It is the court's duty to determine whether the conduct at issue reasonably may be regarded as “outrageous” before submitting the claim to a jury. Eddy, 715 P.2d at 76-77. In this case, we do not believe that the alleged surveillance, by itself, could be considered outrageous as a matter of law. See, e.g., Forster v. Manchester, 410 Pa. 192, 189 A.2d 147, 148-52 (1963) (applying Restatement (Second) of Torts § 46 to hold that it was not outrageous for insurance company's investigators to follow plaintiff and videotape her to verify her injuries); Pemberton v. Bethlehem Steel Corp., 66 Md.App. 133, 502 A.2d 1101, 1105-06, 1115 (Md.Ct.Spec.App.) (applying Restatement (Second) of Torts § 46 to hold that employer's alleged surveillance of plaintiff's “comings and goings” was insufficiently outrageous to survive summary judgment), cert. denied, 306 Md. 289, 508 A.2d 488 and 479 U.S. 984, 107 S.Ct. 571, 93 L.Ed.2d 575 (1986). Only by considering both the surveillance and the shooting of the Clarks' dog could the alleged conduct be regarded as sufficiently outrageous to submit the tort claim to the jury. Cf. Reeves v. Melton, 518 P.2d 57, 60-63 (Okla.Ct.App.1973) (finding that the combination of an agent's repeated visits to plaintiffs' home, trespass on plaintiffs' property, and threats to kill plaintiffs' dogs was sufficiently outrageous to support a jury finding for plaintiffs). Thus, the Plaintiffs had to produce evidence at trial from which a jury reasonably could hold Lloyd's liable for both the guards' surveillance and their alleged shooting of the dog.
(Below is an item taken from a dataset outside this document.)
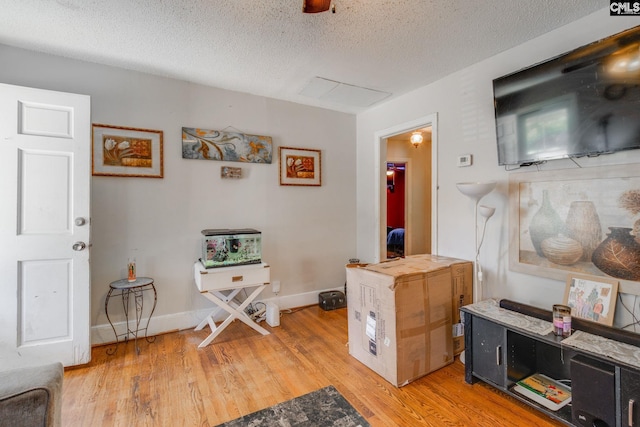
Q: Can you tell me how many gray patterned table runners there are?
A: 2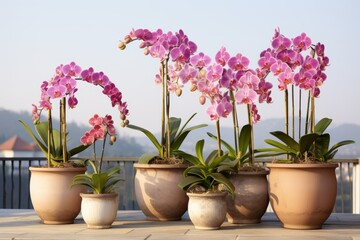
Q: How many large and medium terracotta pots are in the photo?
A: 4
For Lloyd's to be liable for the guards' actions, the Plaintiffs had to show that the guards were Lloyd's agents and: (1) that the guards were acting within the scope of their authority and in the course of their employment, Hill v. McQueen, 204 Okla. 394, 230 P.2d 483, 484 (1951), or (2) that Lloyd's ratified the guards' acts with knowledge of all the material facts, Urabazo v. Humpty Dumpty Supermarkets, 463 P.2d 352, 354 (Okla.Ct.App.1969). There was clearly sufficient evidence at trial from which a jury could find that the guards were Lloyd's agents, because they had been hired on Lloyd's behalf by Acton Inc., Lloyd's undisputed authorized business agent. However, Lloyd's argues that there was no evidence that the guards' conduct, particularly the shooting of the Clarks' dog, was either within the scope of the guards' authority or knowingly ratified by Lloyd's.
Scope of Authority
Conduct falls within an agent's scope of authority if the agent has actual or apparent authorization to take a specific act on the principal's behalf. An act is also deemed within an agent's scope of authority if it is within the scope of his employment and taken in furtherance of the principal's business. See Tulsa General Drivers Union v. Conley, 288 P.2d 750, 754 (Okla.1955) (per curiam). After reviewing the trial record in light of these standards, we agree with Lloyd's that there was insufficient evidence from which a jury could find that shooting the Clarks' dog was within the scope of the guards' authority.
Max Acton testified that he employed the guards for the limited purpose of watching the Clarks' homestead from the adjoining property and notifying the fire department if they saw signs of fire. The guards all testified similarly, stating that they were hired solely to watch the Clarks' home from the adjoining lot and to contact the fire department if they saw any indication of fire. It was undisputed that the guards had permission to enter the property adjoining the Clarks' land and that they were not authorized to enter the Clarks' property. Although some of the off-duty officers acknowledged that they had their guns with them during the surveillance period, there was no evidence from which a jury could find that the guards were authorized to use a firearm or that Lloyd's knew they had guns. To the contrary, testimony indicated that the guards were expressly instructed that “no guns” were allowed. Based on this evidence, a jury could not reasonably find that the guards were authorized to shoot the Clarks' dog.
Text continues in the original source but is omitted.